'''

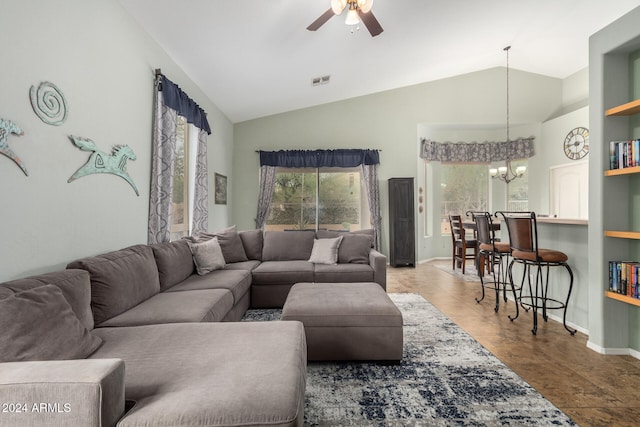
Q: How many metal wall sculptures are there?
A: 3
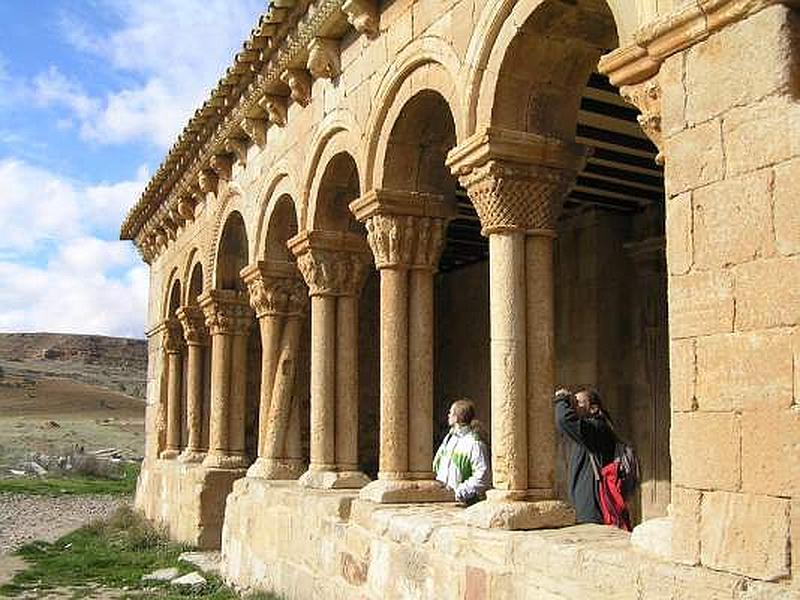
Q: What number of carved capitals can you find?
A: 8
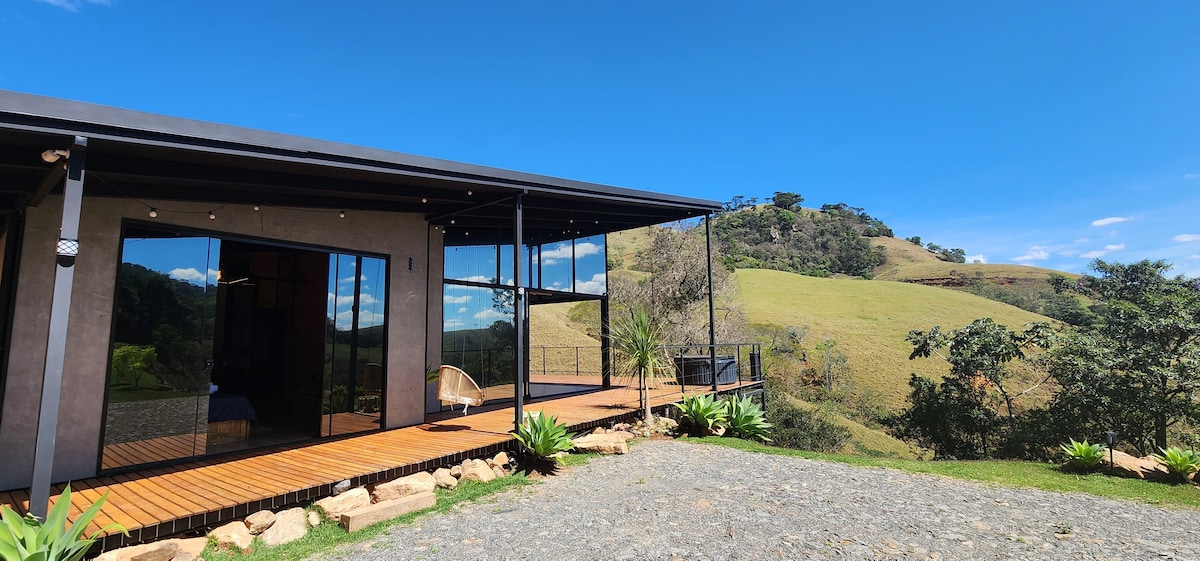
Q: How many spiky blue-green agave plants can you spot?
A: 6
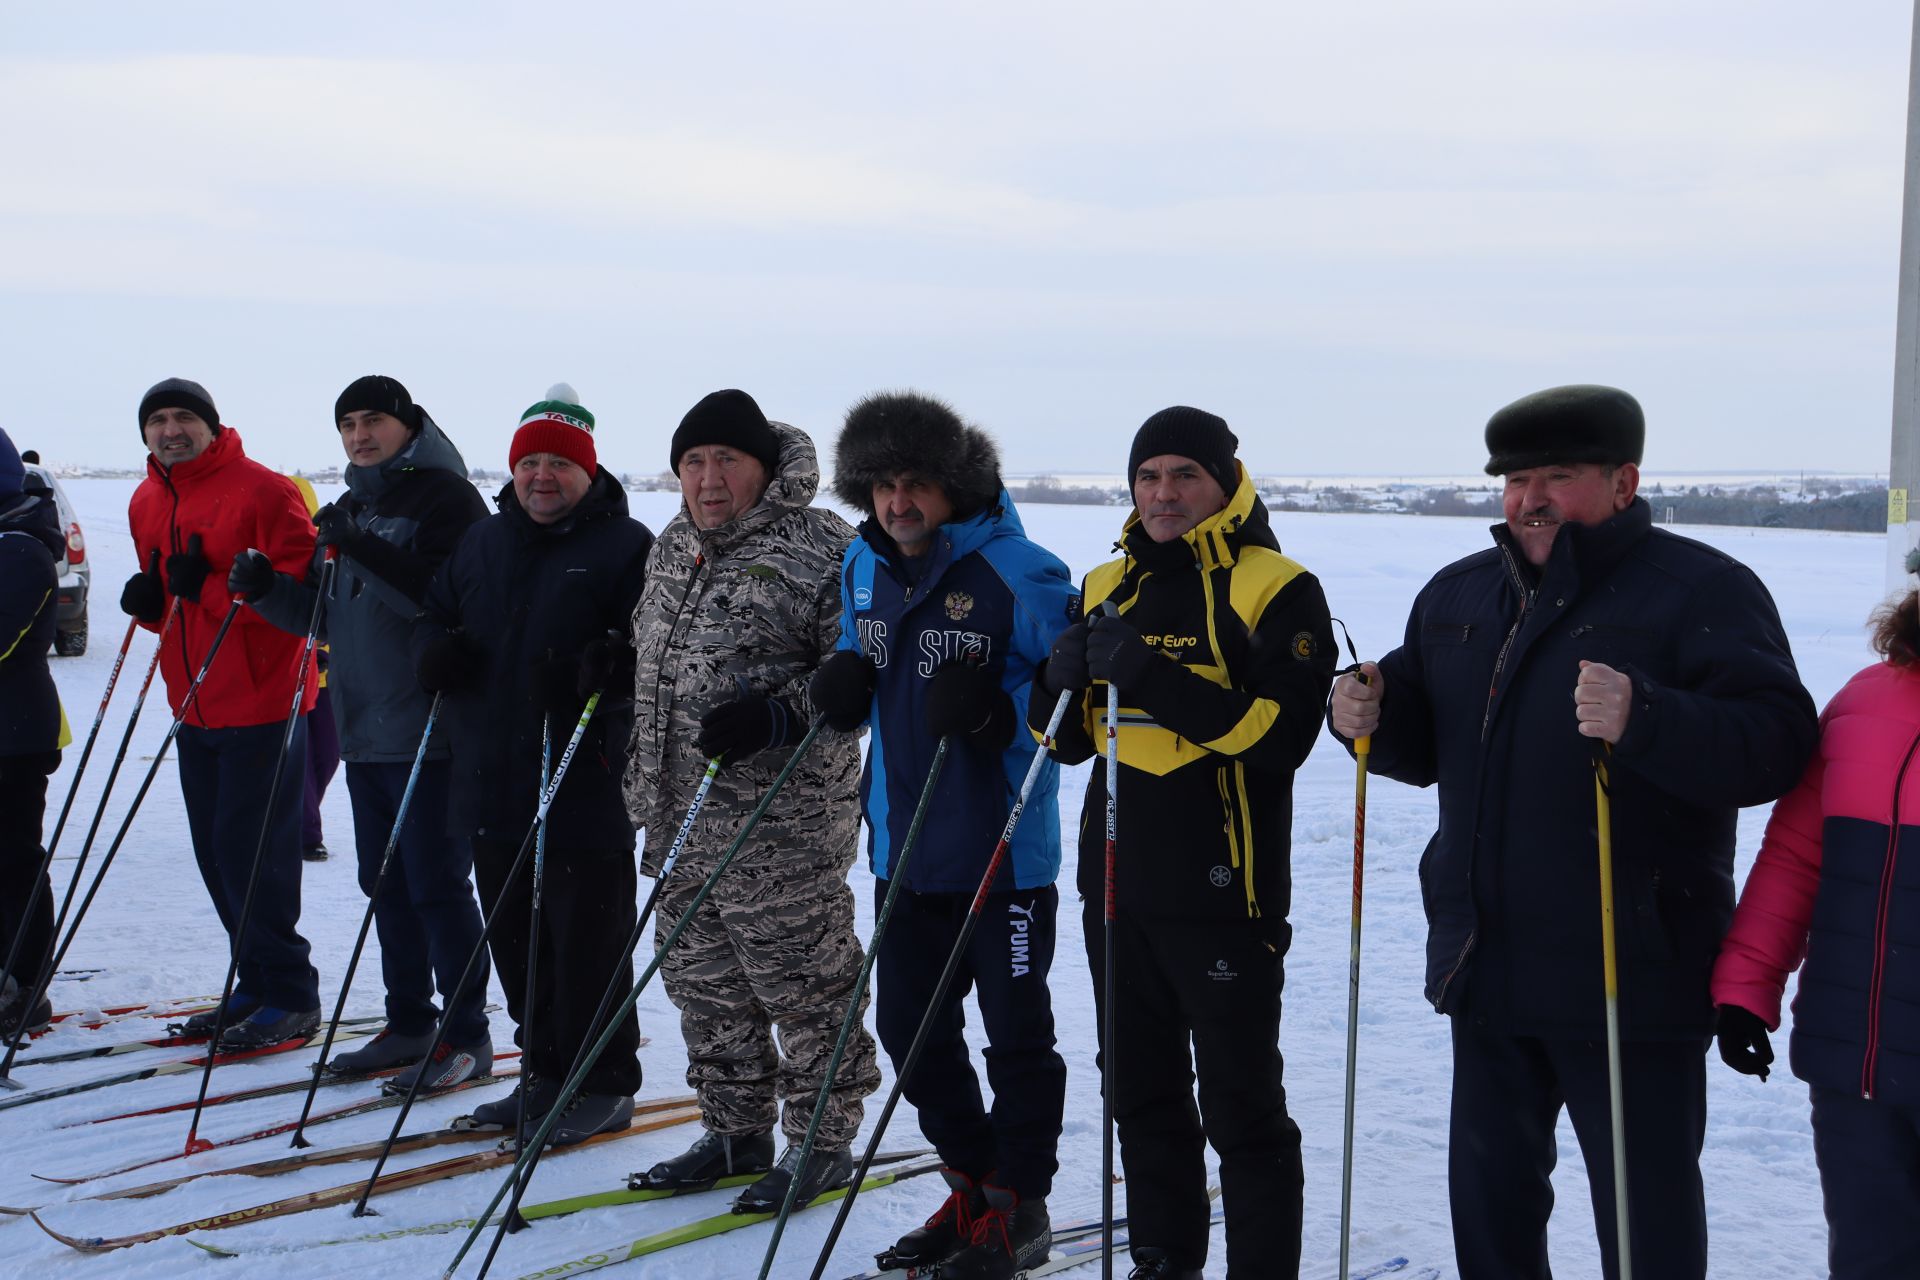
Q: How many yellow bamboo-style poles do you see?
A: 2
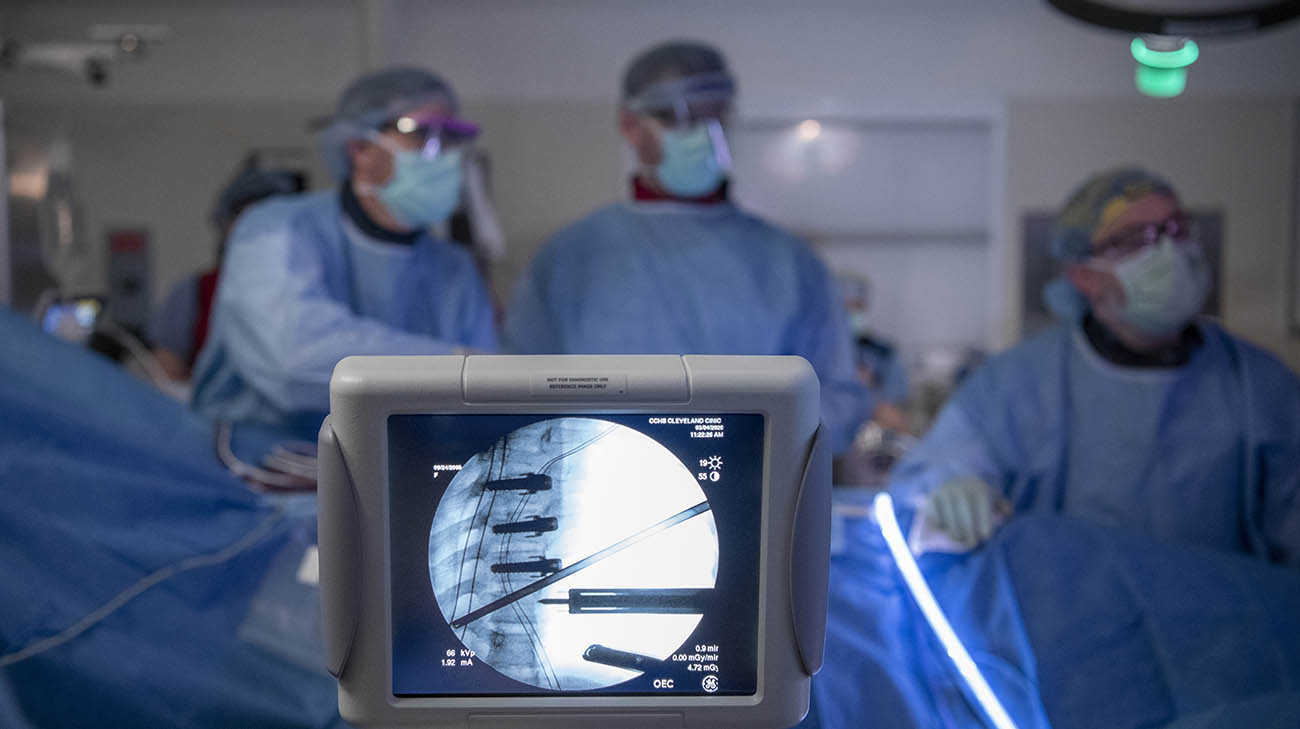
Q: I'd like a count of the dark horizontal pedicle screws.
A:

'''

YOUR ASSIGNMENT: Your task is to find every line above containing the word "many" and copy it.

RESULT:
Q: How many metal wall sculptures are there?
Q: How many spiky blue-green agave plants can you spot?
Q: How many yellow bamboo-style poles do you see?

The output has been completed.